C FFI API Reference v2.28.1¶
Header: html_to_markdown.h | Library: libhtml_to_markdown_ffi | Version: 2.28.1
The C FFI provides the foundation that Go, Java, C#, and other language bindings use. You can also call it directly from C or C++ programs.
Installation¶
Header¶
Include the generated header from the FFI crate:
Linking¶
Link against the shared library:
# Linux
gcc -o myapp myapp.c -lhtml_to_markdown_ffi -L/path/to/lib
# macOS
clang -o myapp myapp.c -lhtml_to_markdown_ffi -L/path/to/lib
# Windows (MSVC)
cl myapp.c /link html_to_markdown_ffi.lib
Building from Source¶
cargo build --release -p html-to-markdown-ffi
# Output: target/release/libhtml_to_markdown_ffi.{so,dylib,dll}
# Header: crates/html-to-markdown-ffi/html_to_markdown.h
Version Constants¶
#define HTML_TO_MARKDOWN_VERSION_MAJOR 2
#define HTML_TO_MARKDOWN_VERSION_MINOR 26
#define HTML_TO_MARKDOWN_VERSION_PATCH 0
#define HTML_TO_MARKDOWN_VERSION "2.28.1"
Core Functions¶
html_to_markdown_convert¶
Convert HTML to Markdown using default options.
Parameters:
| Parameter | Type | Description |
|---|---|---|
html | const char* | Null-terminated UTF-8 HTML string |
Returns: char* -- malloc'd null-terminated Markdown string, or NULL on error.
Memory: The returned string must be freed with html_to_markdown_free_string.
Example:
const char *html = "<h1>Hello</h1><p>World</p>";
char *markdown = html_to_markdown_convert(html);
if (markdown != NULL) {
printf("%s\n", markdown);
html_to_markdown_free_string(markdown);
}
html_to_markdown_convert_with_len¶
Convert HTML, also returning the output length.
Parameters:
| Parameter | Type | Description |
|---|---|---|
html | const char* | Null-terminated UTF-8 HTML string |
len_out | uintptr_t* | Pointer where the output byte length is written |
html_to_markdown_convert_bytes_with_len¶
Convert UTF-8 HTML bytes (not null-terminated) to Markdown.
HTM_EXPORT char *html_to_markdown_convert_bytes_with_len(
const uint8_t *html,
uintptr_t len,
uintptr_t *len_out
);
Parameters:
| Parameter | Type | Description |
|---|---|---|
html | const uint8_t* | Pointer to UTF-8 HTML bytes |
len | uintptr_t | Number of bytes |
len_out | uintptr_t* | Pointer where the output byte length is written |
html_to_markdown_convert_with_metadata¶
Convert HTML with metadata extraction.
HTM_EXPORT char *html_to_markdown_convert_with_metadata(
const char *html,
char **metadata_json_out
);
Parameters:
| Parameter | Type | Description |
|---|---|---|
html | const char* | Null-terminated UTF-8 HTML string |
metadata_json_out | char** | Pointer where the metadata JSON string is written |
Returns: char* -- Markdown string, or NULL on error.

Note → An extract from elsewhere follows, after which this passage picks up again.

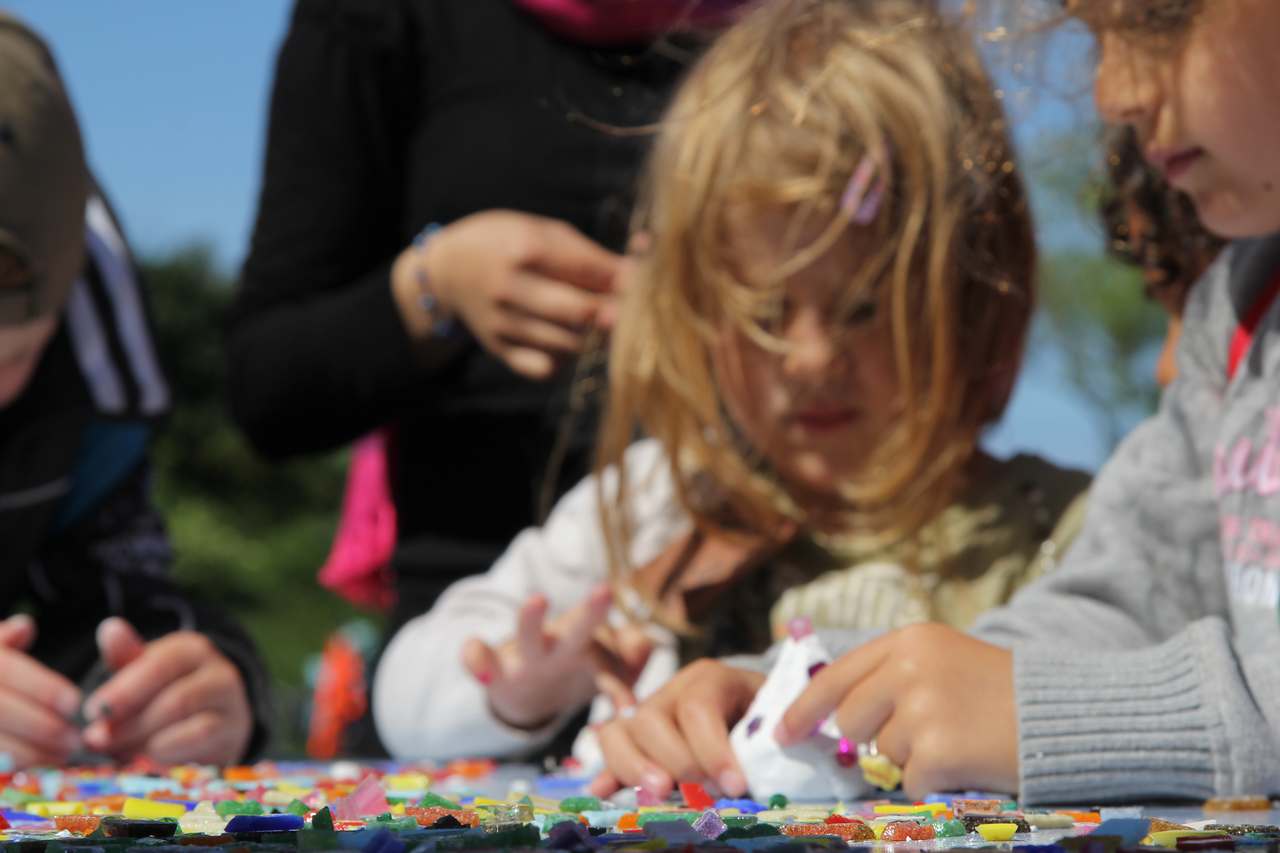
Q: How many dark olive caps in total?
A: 1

Both the returned Markdown and the metadata JSON must be freed with html_to_markdown_free_string.
Example:
const char *html = "<html><head><title>Test</title></head>"
"<body><h1>Hello</h1></body></html>";
char *metadata_json = NULL;
char *markdown = html_to_markdown_convert_with_metadata(html, &metadata_json);
if (markdown != NULL && metadata_json != NULL) {
printf("Markdown:\n%s\n", markdown);
printf("Metadata:\n%s\n", metadata_json);
html_to_markdown_free_string(markdown);
html_to_markdown_free_string(metadata_json);
}
html_to_markdown_convert_with_metadata_with_len¶
Convert with metadata, also returning output lengths.
HTM_EXPORT char *html_to_markdown_convert_with_metadata_with_len(
const char *html,
char **metadata_json_out,
uintptr_t *markdown_len_out,
uintptr_t *metadata_len_out
);
Memory Management¶
html_to_markdown_free_string¶
Free a string returned by any conversion function.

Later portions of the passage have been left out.